**Exercise goal:** Extract exactly and only the lines from the one containing "Q: Tell me how" through the end of the entries below. Pictures should not appear in the copy.

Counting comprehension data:
..........

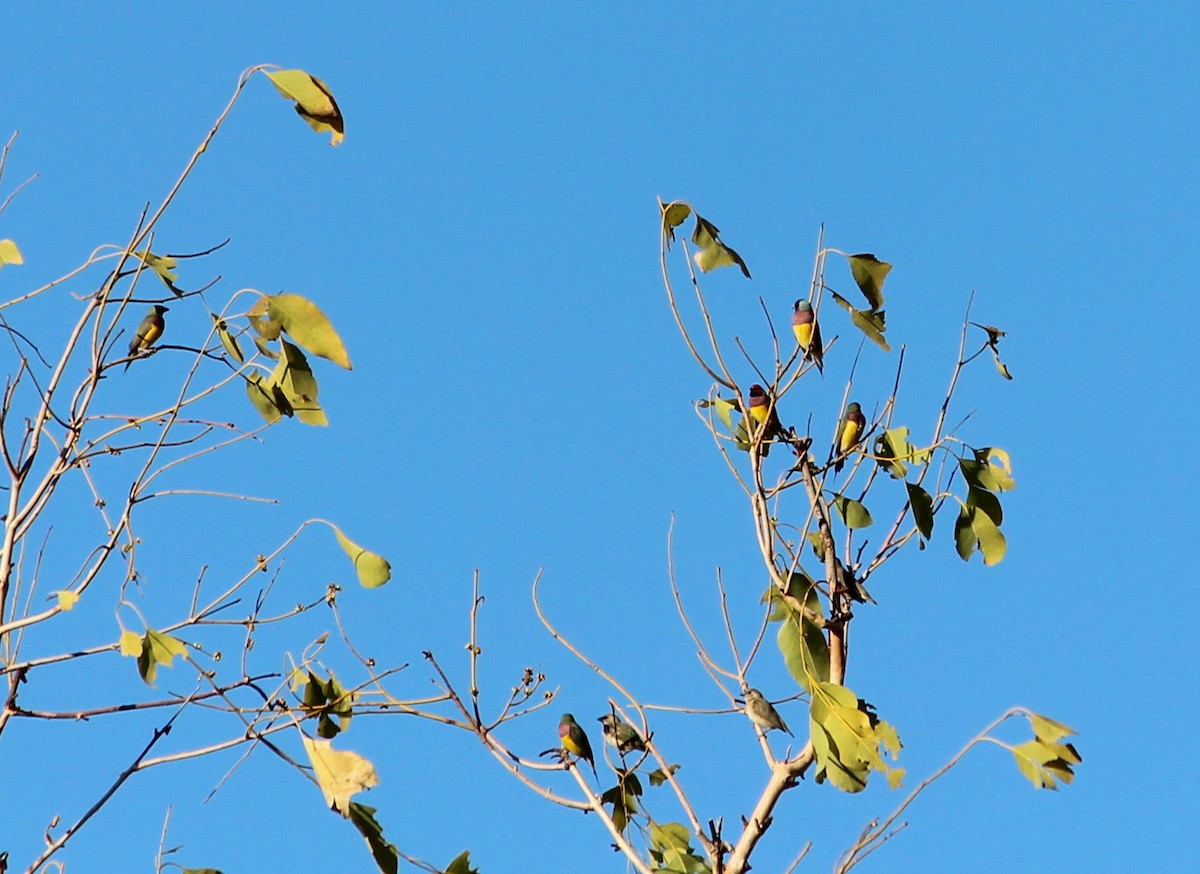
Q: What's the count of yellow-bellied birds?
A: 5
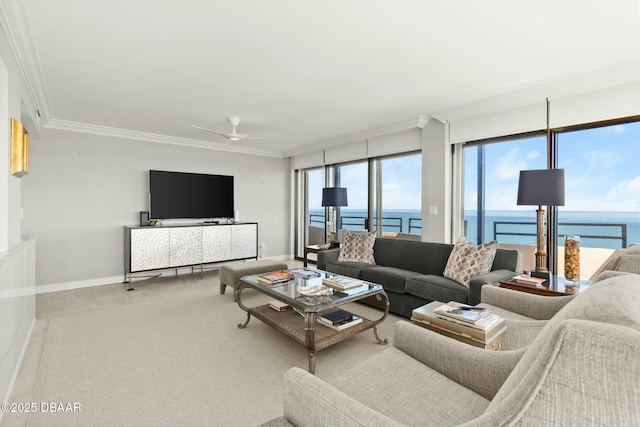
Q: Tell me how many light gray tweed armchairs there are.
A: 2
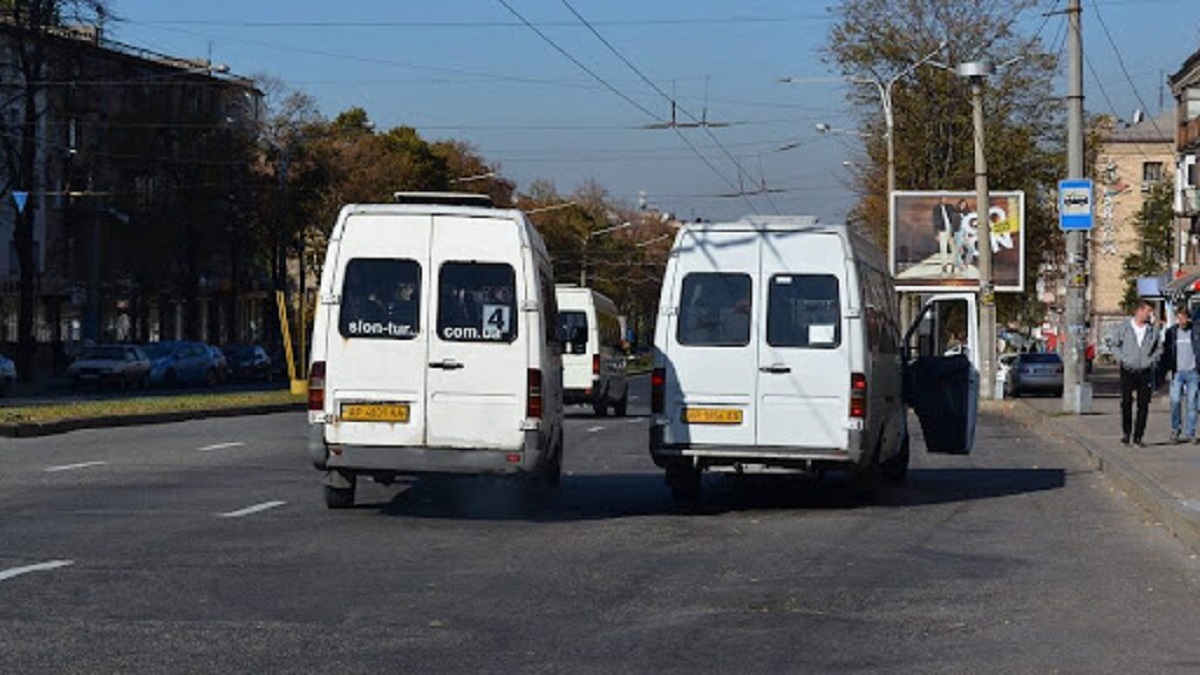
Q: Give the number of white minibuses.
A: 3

..........

**Solution:**
Q: Tell me how many light gray tweed armchairs there are.
A: 2
Q: Give the number of white minibuses.
A: 3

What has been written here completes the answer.